Getting Started with Object Detection (ML) in Python Coding

Description
The tutorial demonstrates how to make custom object detection models in PictoBlox and use it in Python coding.

Tutorial Video

About Object Detection

The Object Detection extension of the PictoBlox Machine Learning Environment is used to detect the objects present in a given picture.

To train an Object Detection model, we need to ensure that the training samples are annotated. That is, target objects are enclosed in bounding boxes, and each bounding box is labeled with the corresponding class.

For this project, we’ll be constructing a model that can identify three different Quarky robot configurations:

  1. The Mars Rover
  2. The Pick and Place Robot
  3. The Humanoid Robot
Note: You can make the custom object detector for any object – pen, goggles, bottle, etc.

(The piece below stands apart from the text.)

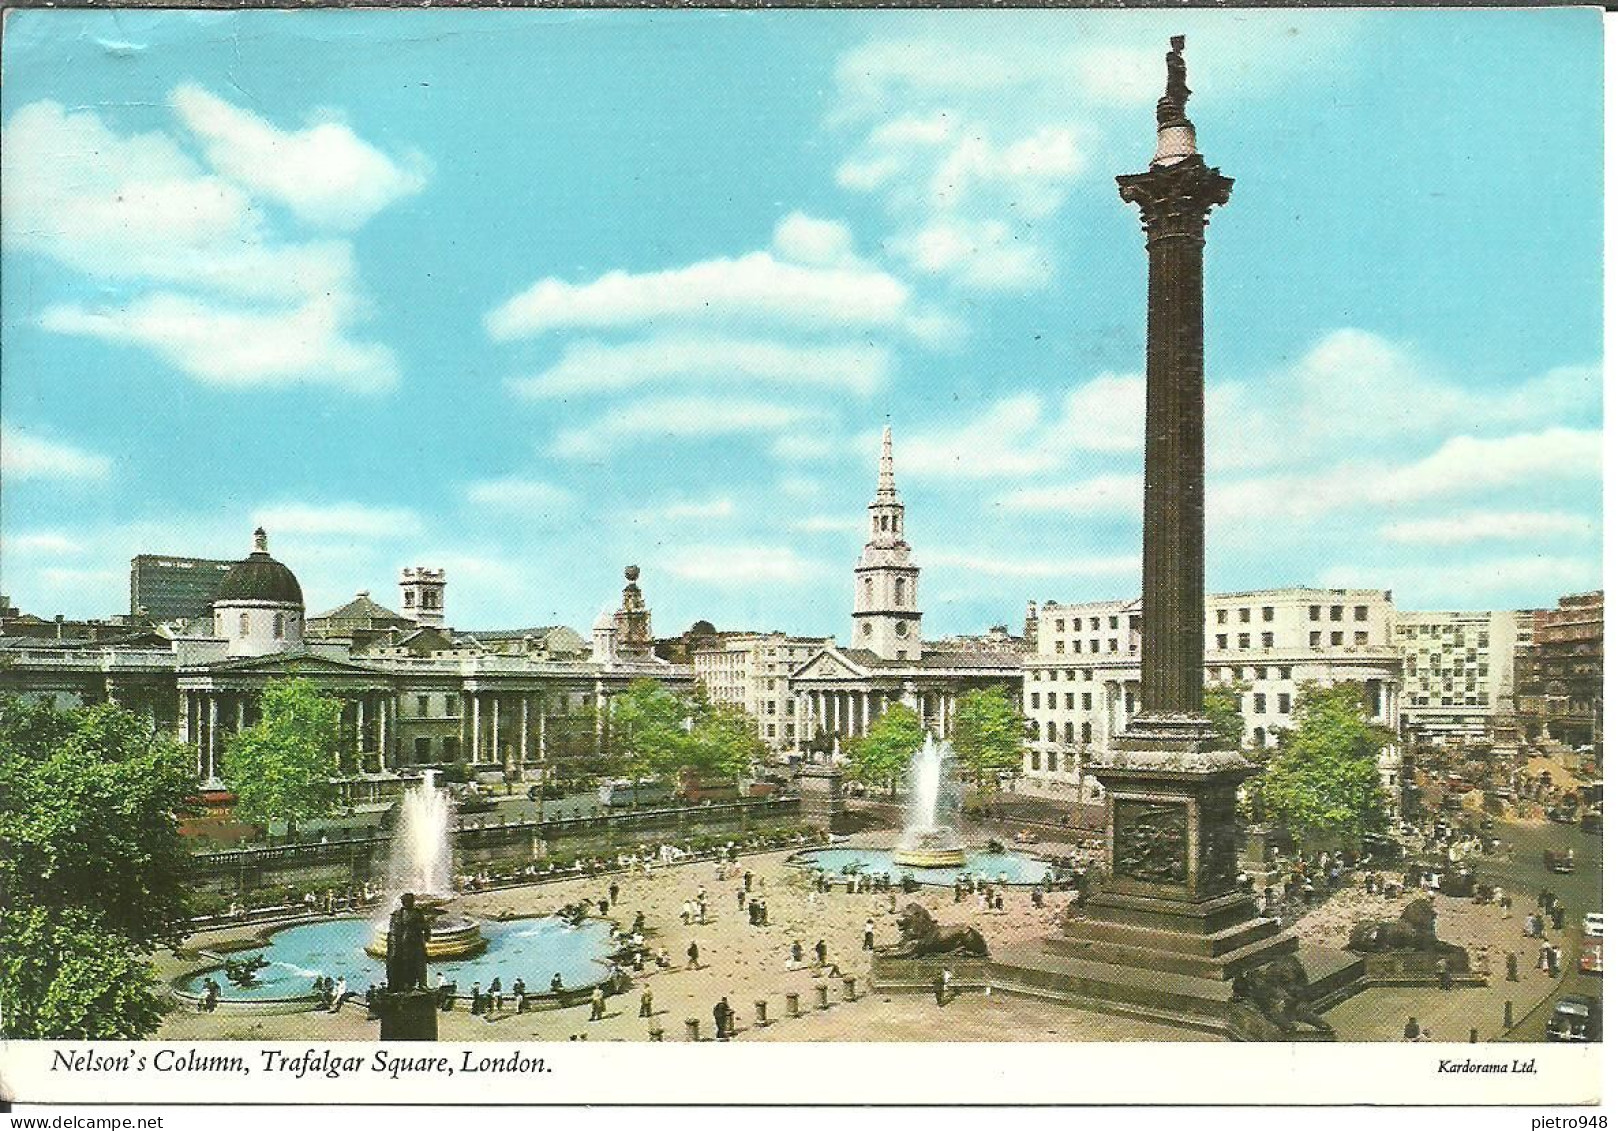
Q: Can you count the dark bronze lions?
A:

The steps required in this project are as follows:

  1. Setting up the environment
  2. Gathering the data(Data collection)
  3. Annotating the data
  4. Training the model
  5. Evaluating the model
  6. Testing the model
  7. Exporting the model to PictoBlox Python
  8. Creating a python code in PictoBlox 

Opening Image Classifier Workflow

Alert: The Machine Learning Environment for model creation is available in the only desktop version of PictoBlox for Windows, macOS, or Linux. It is not available in Web, Android, and iOS versions.

Follow the steps below:

  1. Open PictoBlox and create a new file.
  2. Select the appropriate Coding Environment.
  3. Select the “Open ML Environment” option under the “Files” tab to access the ML Environment.
  4. You’ll be greeted with the following screen.
  5. You have to download the Python Dependencies for execution for the first time. If already done you can ignore it.
    1. Click on Download Dependencies from the setting sign on the top right.
    2. The following model will open. Click on the Download button and wait for the dependencies to download.
  6. Click on “Create New Project“.
  7. A window will open. Type in a project name of your choice and select the “Object Detection” extension. Click the “Create Project” button to open the Object Detection window.
  8. You shall see the Object Detection workflow with two classes already made for you. Your environment is all set. Now it’s time to upload the data.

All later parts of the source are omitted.